A week ago, many mainstream news articles were quite critical of Blue String Ventures and its owners for trying to sell the Ebola.com domain name. According to a Securities and Exchange Commission filing, a company called Weed Growth Fund, Inc. (formerly Ovation Research, Inc.) has acquired the Ebola.com domain name “for $50,000 cash and 19,192 shares of Cannabis Sativa, Inc. common stock owned by the Company.”

Cannabis Sativa, Inc. trades under the CBDS ticker symbol, and at the time of publication, it currently trades at $8.50/share. Based on the price of $8.50/share, the total value of the stock right now is $163,132, making this deal valued at over $200,000. According to the sale agreement also filed with the SEC, the seller needs to hold on to the shares of CBDS stock for a minimum of 6 months per SEC rules.

Assuming a deal for the domain name is worth over $200,000, that is an exceptional ROI for Blue String Ventures as the company reportedly bought Ebola.com for $13,500.

The company’s owners were beaten up quite a bit by some members of the media for owning and selling this domain name, and I am sure a large deal like this helps to make that more palatable. I am curious if the publications that wrote negative stories about Ebola.com will update them to reflect the sale and serve as validation for the seller’s valuation.

According to Blue String Ventures founder Jon Schultz, the buyer contacted the company about acquiring Ebola.com shortly after the CNBC article was published. This article was one of the few that did not seem to pass judgment on the company for owning and selling Ebola.com.

You might be curious why a company like Cannabis Sativa, Inc. would have an interest in the Ebola.com domain name. Although Schultz told me that he doesn’t know the buyer’s plans for the domain name, he led me to an article on Marijuana.com where the CEO of Cannabis Sativa, Inc. discusses ebola and marijuana.

Thanks to George Kirikos for uncovering the details of the sale.
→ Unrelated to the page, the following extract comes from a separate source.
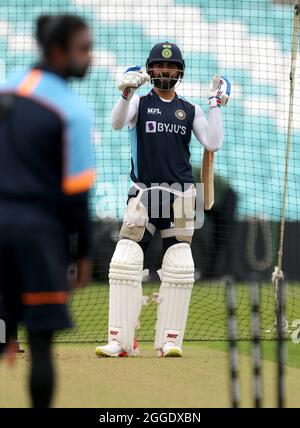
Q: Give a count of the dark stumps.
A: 3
Addendum: Since many of the other articles were particularly critical of the photo Schultz provided to the Washington Post, here’s another photo sans bathrobe.

Jon Schultz

About The Author: Elliot Silver is an Internet entrepreneur and publisher of DomainInvesting.com. Elliot is also the founder and President of Top Notch Domains, LLC, a company that has sold seven figures worth of domain names in the last five years. Please read the DomainInvesting.com Terms of Use page for additional information about the publisher, website comment policy, disclosures, and conflicts of interest.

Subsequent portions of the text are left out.